En un principio la colección era un instrumento pedagógico destinado a la enseñanza. Las obras de los profesores y los cuadros del pasado servían de modelo y ejemplo para los alumnos.
Los consiliarios, en 1774, opinaban que los profesores de la Academia no eran «capaces de formar escuela ni de ponerse al público como originales» y que había que retirar sus obras de las salas. Hay que reconocer que sus pinturas no podían parangonarse a las de los artistas españoles del siglo XVII, elogiadas por los entendidos del siglo XVIII. La Academia, que quería dar «buena leche de enseñanza» a los discípulos por medio de las obras de Rafael, Miguel Ángel y otros pintores italianos copiadas por los pensionados en Roma, solicitó a Carlos III que le proporcionase las pinturas necesarias para la enseñanza a la vez que servirían para dar lustre al nuevo edificio de la calle de Alcalá, «nuevo monumento de la magnificencia del Rey y un insigne ornamento de la Corte». Para ello solicitaron las obras que se habían enajenado a la Compañía de Jesús, expulsada de España en 1769.
Cedidas las obras de los jesuitas, el monarca enriqueció la colección de la Academia con otras obras procedentes de sus palacios. Importante para el futuro de los museos españoles fue el mandato que Carlos III, movido por un prurito moral, dio a Mengs para que seleccionase los lienzos que, con desnudos licenciosos, se encontraban en sus distintas residencias. La orden era la de quemar esas pinturas consideradas indecentes. Mengs, con el pretexto de que tenían valor pedagógico para el estudio de la pintura, salvó de la quema obras maestras de Durero, Tiziano, Rubens, Veronés y otros grandes pintores. Ocultadas hasta 1792, fueron trasladadas a una habitación secreta o «Gabinete reservado», al cual muy pocos tenían acceso.
En 1815 la Academia, además de algunas pinturas procedentes del Escorial, se enriqueció con la excepcional colección de Godoy, el Príncipe de la Paz. En ella se encontraban las dos Majas, que estuvieron en la Academia hasta el año 1901, año en que pasaron al Museo del Prado. Aparte de las obras procedentes de la desamortización eclesiástica hay que tener en cuenta las donaciones hechas a lo largo del siglo XIX por benefactores particulares.

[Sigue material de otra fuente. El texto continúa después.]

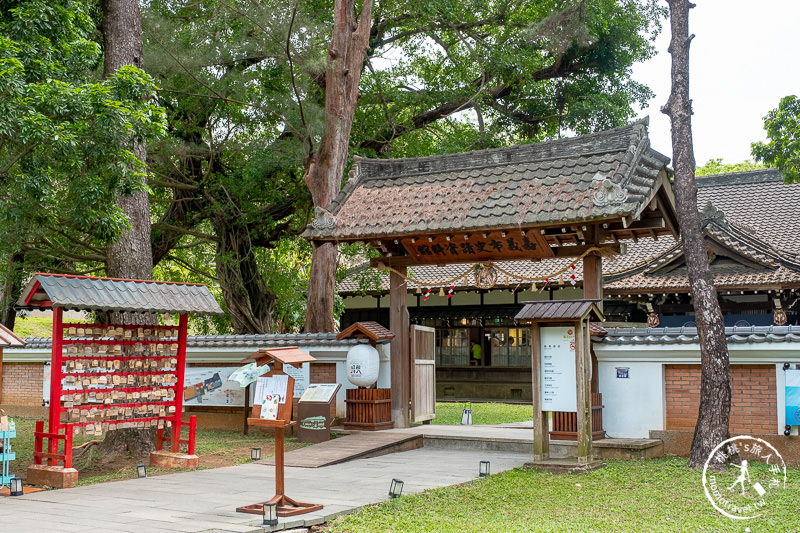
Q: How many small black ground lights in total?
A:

En 1824 don Fernando Queipo de Llano depositó el retrato de su esposa, la marquesa de Llano, por Mengs. Además del retrato ecuestre de Fernando VII, encargado por la corporación a Goya, tanto Juan de Villanueva como Moratín legaron en sus testamentos los retratos hechos por el genial pintor aragonés. En 1929, el hijo de Goya donó el autorretrato de su padre, pintado en 1815, y el afrancesado García de la Prada, amigo de Moratín y de Goya, regaló, en 1836, cinco magníficas obras: El entierro de la sardina, Procesión de disciplinantes, Escena de Inquisición, Casa de locos y Corrida de toros en un pueblo.
El autorretrato de Goya ante el caballete se compró en el siglo XX gracias al generoso legado de don Fernando Guitarte, cuya herencia aportó a la Academia no sólo muebles y objetos de artes decorativas sino también cuadros tan interesantes como el romántico retrato de la hija de Esquivel. Entre las obras adquiridas con los caudales dejados por Guitarte, hay que señalar las del Greco, Zurbarán, Picasso, Juan Gris, Julio González y de otros artistas que completan el magnífico fondo artístico del Museo.